The task: Please retype every record below exactly, leaving the pictures out.

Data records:
== == ==

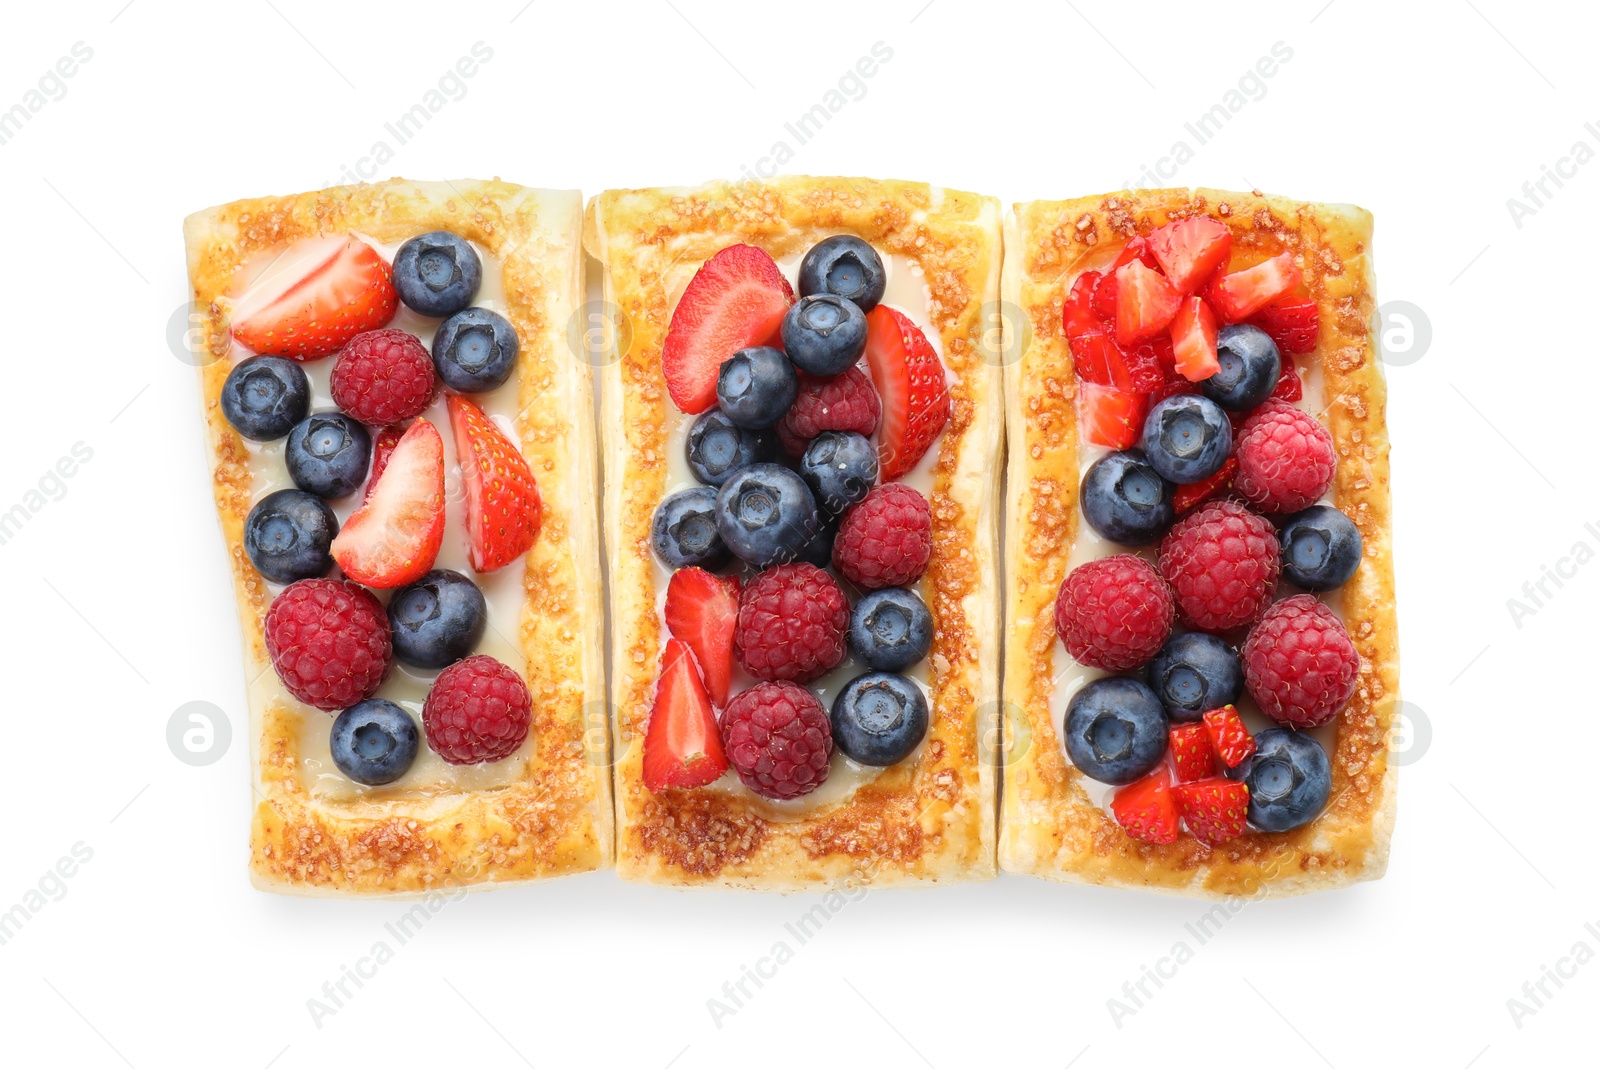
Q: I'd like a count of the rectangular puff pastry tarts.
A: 3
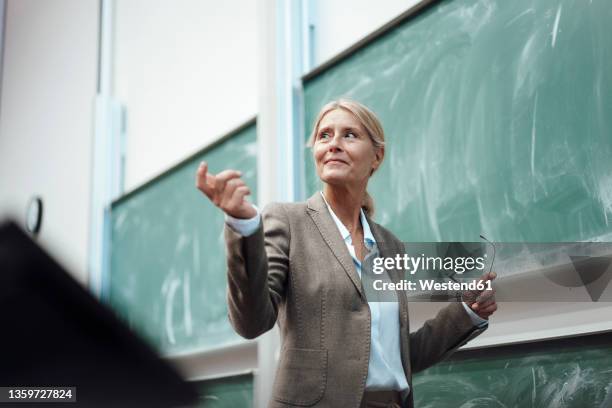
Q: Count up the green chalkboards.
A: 4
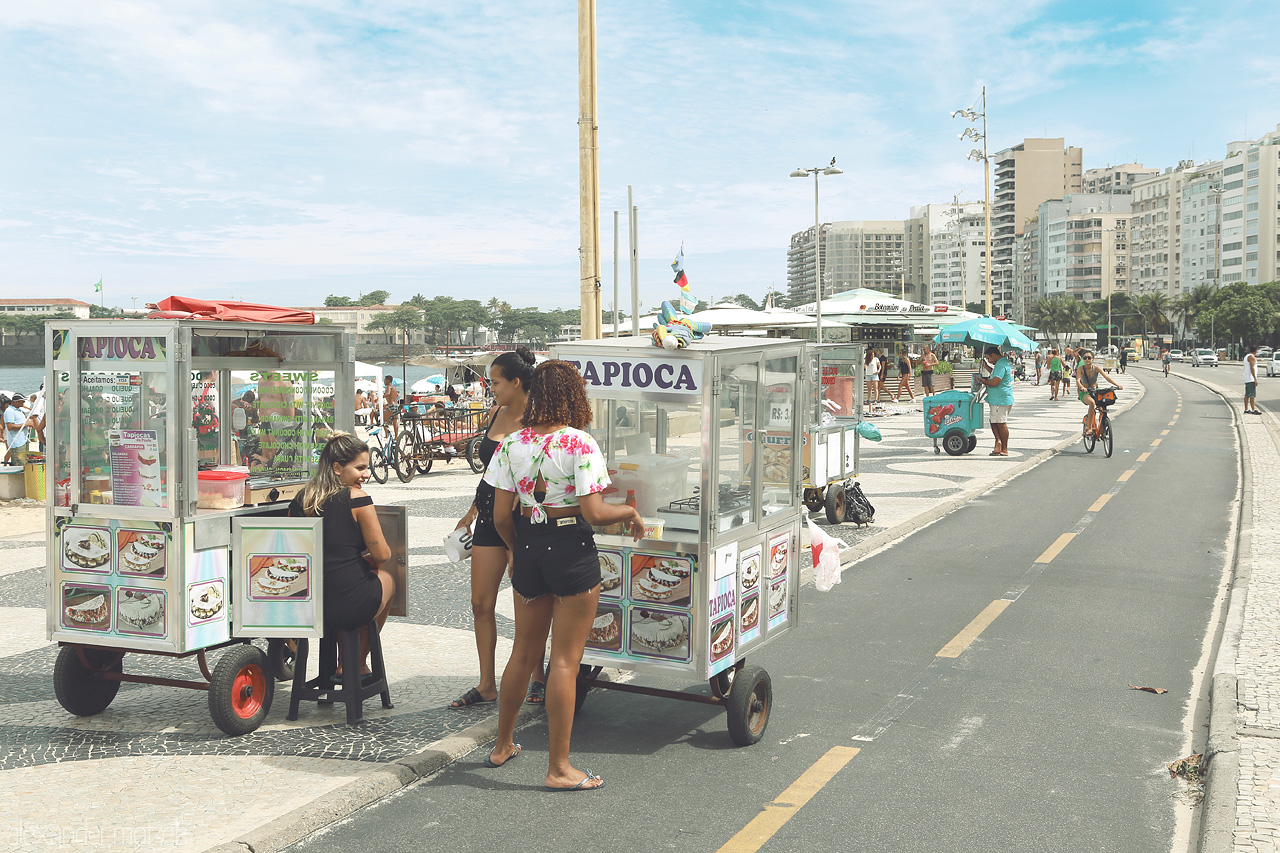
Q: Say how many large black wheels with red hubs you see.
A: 1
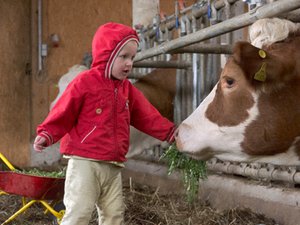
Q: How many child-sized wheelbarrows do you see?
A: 1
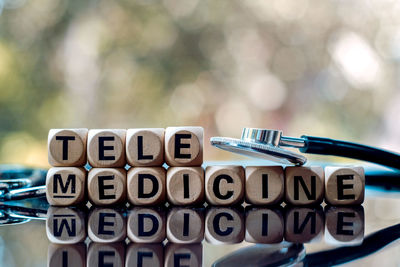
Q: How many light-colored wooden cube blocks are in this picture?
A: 12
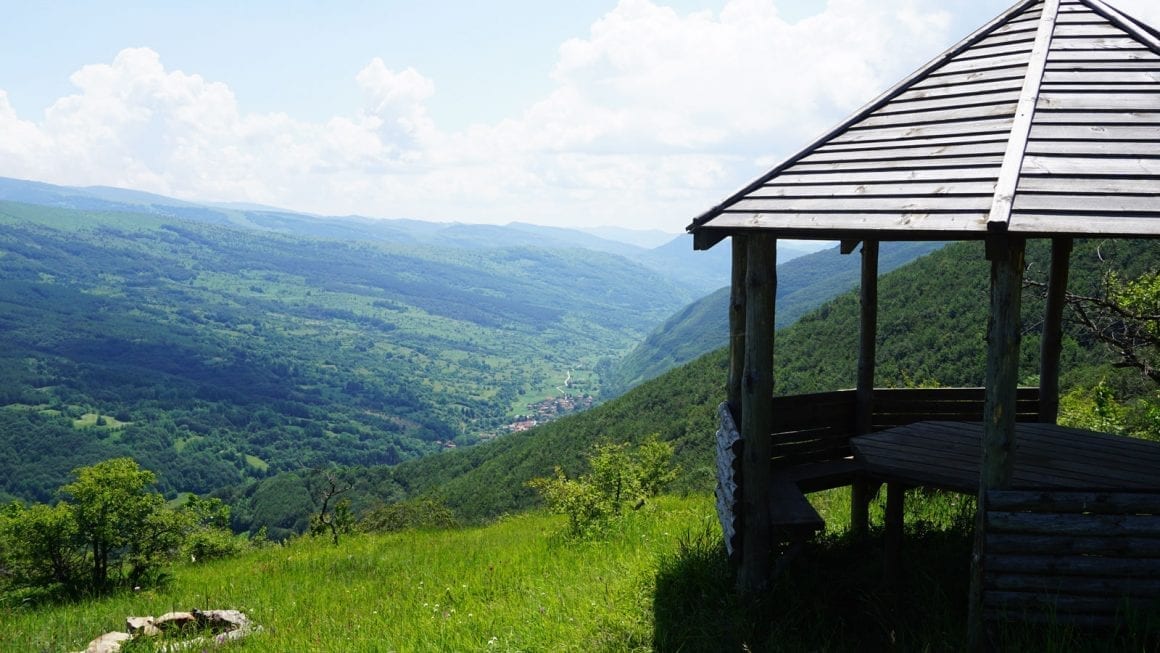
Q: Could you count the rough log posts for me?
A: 5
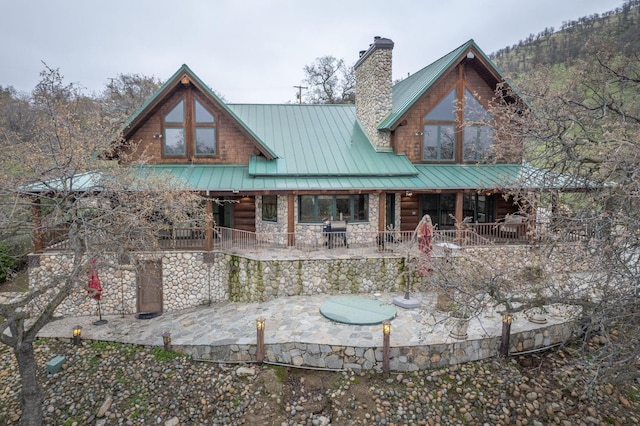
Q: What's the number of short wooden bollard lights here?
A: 5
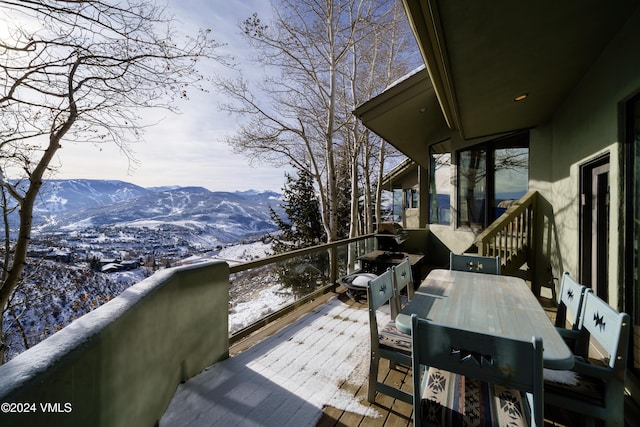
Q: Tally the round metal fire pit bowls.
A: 1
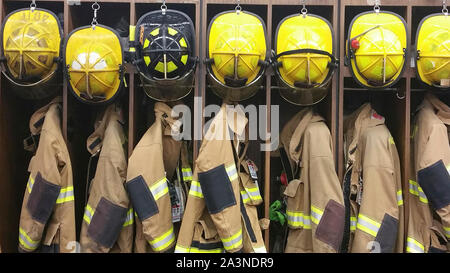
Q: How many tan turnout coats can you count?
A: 7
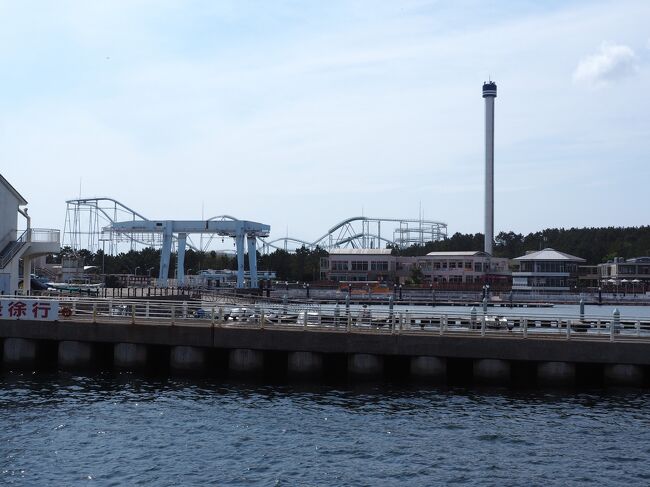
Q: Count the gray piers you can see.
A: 11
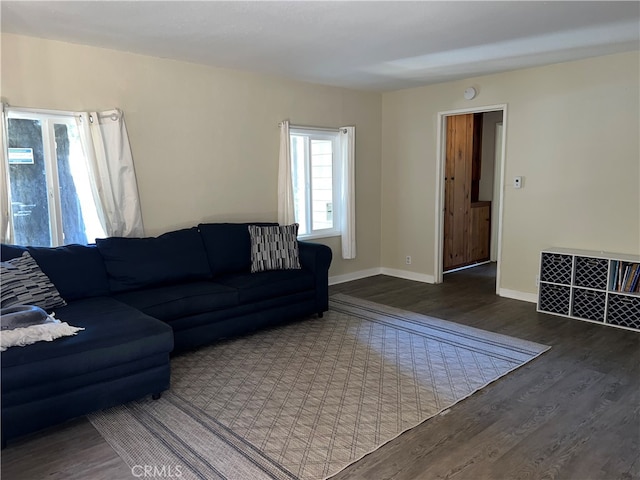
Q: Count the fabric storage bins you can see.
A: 5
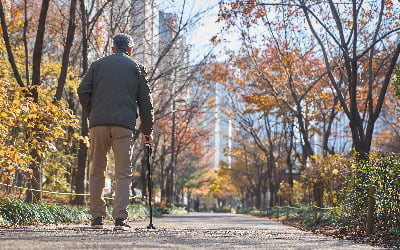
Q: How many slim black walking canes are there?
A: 1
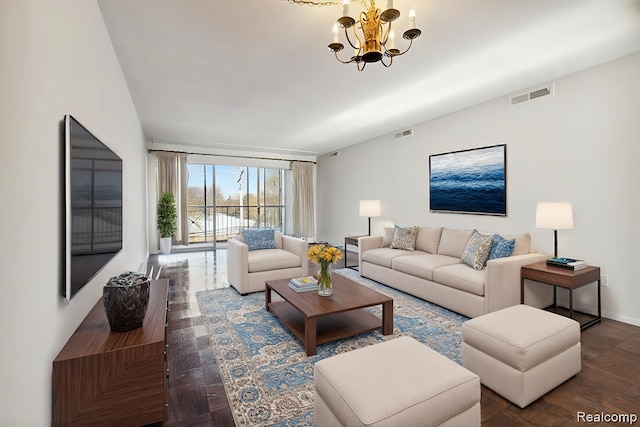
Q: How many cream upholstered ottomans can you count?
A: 2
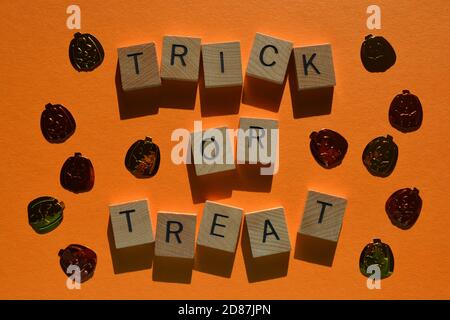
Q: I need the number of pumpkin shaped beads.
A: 12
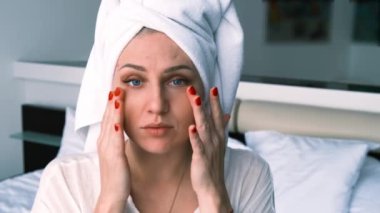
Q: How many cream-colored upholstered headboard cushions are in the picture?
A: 1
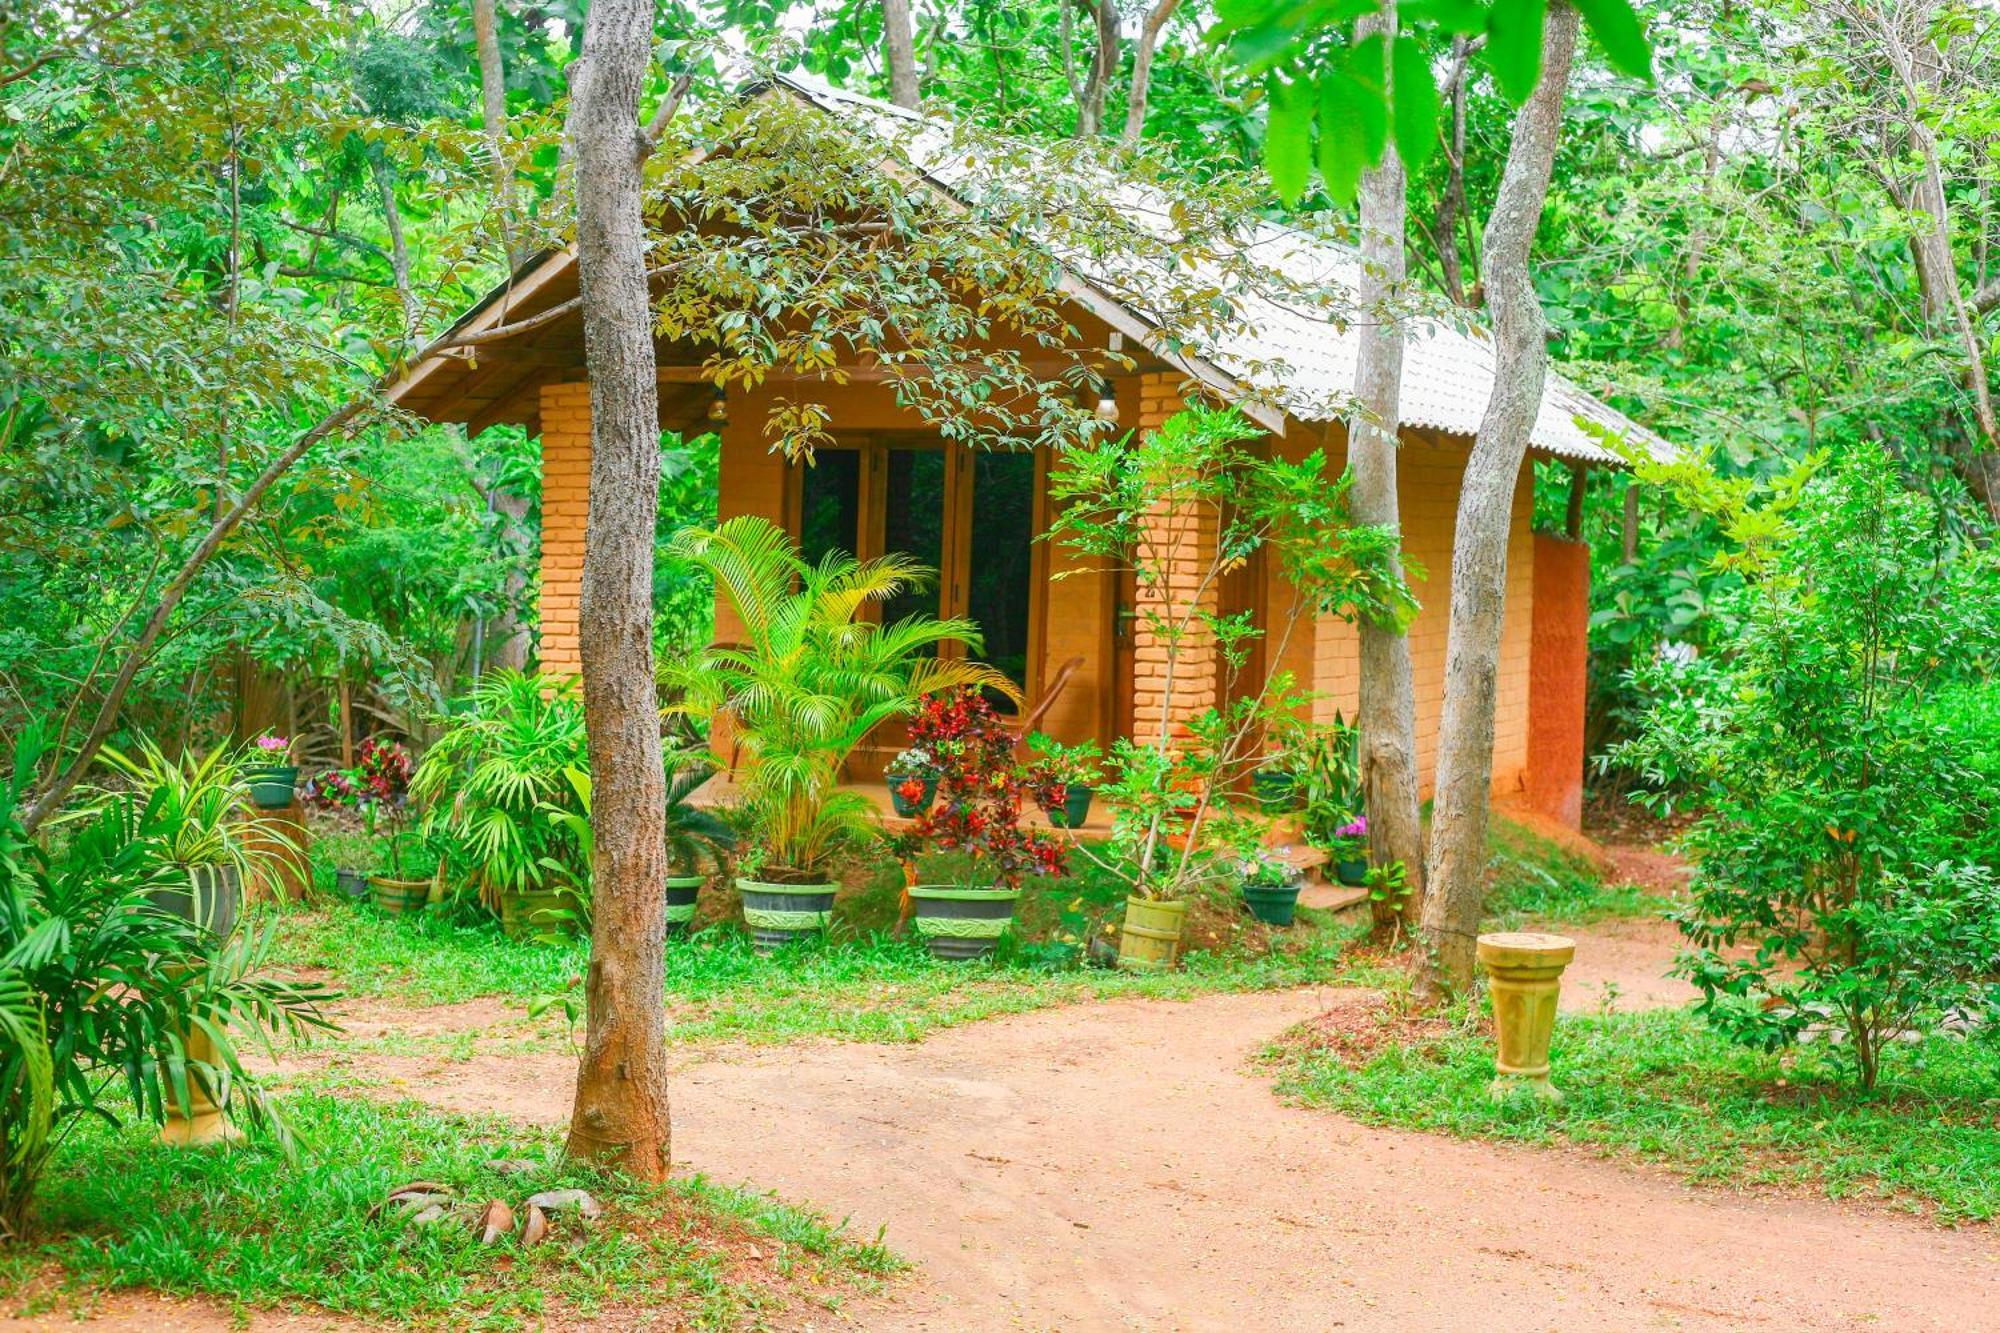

== == ==

Your response:
Q: I'd like a count of the rectangular puff pastry tarts.
A: 3
Q: Count up the green chalkboards.
A: 4
Q: Say how many large black wheels with red hubs you see.
A: 1
Q: How many child-sized wheelbarrows do you see?
A: 1
Q: How many light-colored wooden cube blocks are in this picture?
A: 12
Q: Could you count the rough log posts for me?
A: 5
Q: What's the number of short wooden bollard lights here?
A: 5
Q: Tally the round metal fire pit bowls.
A: 1
Q: How many tan turnout coats can you count?
A: 7
Q: Count the gray piers you can see.
A: 11
Q: Count the fabric storage bins you can see.
A: 5
Q: How many slim black walking canes are there?
A: 1
Q: How many cream upholstered ottomans can you count?
A: 2
Q: I need the number of pumpkin shaped beads.
A: 12
Q: How many cream-colored upholstered headboard cushions are in the picture?
A: 1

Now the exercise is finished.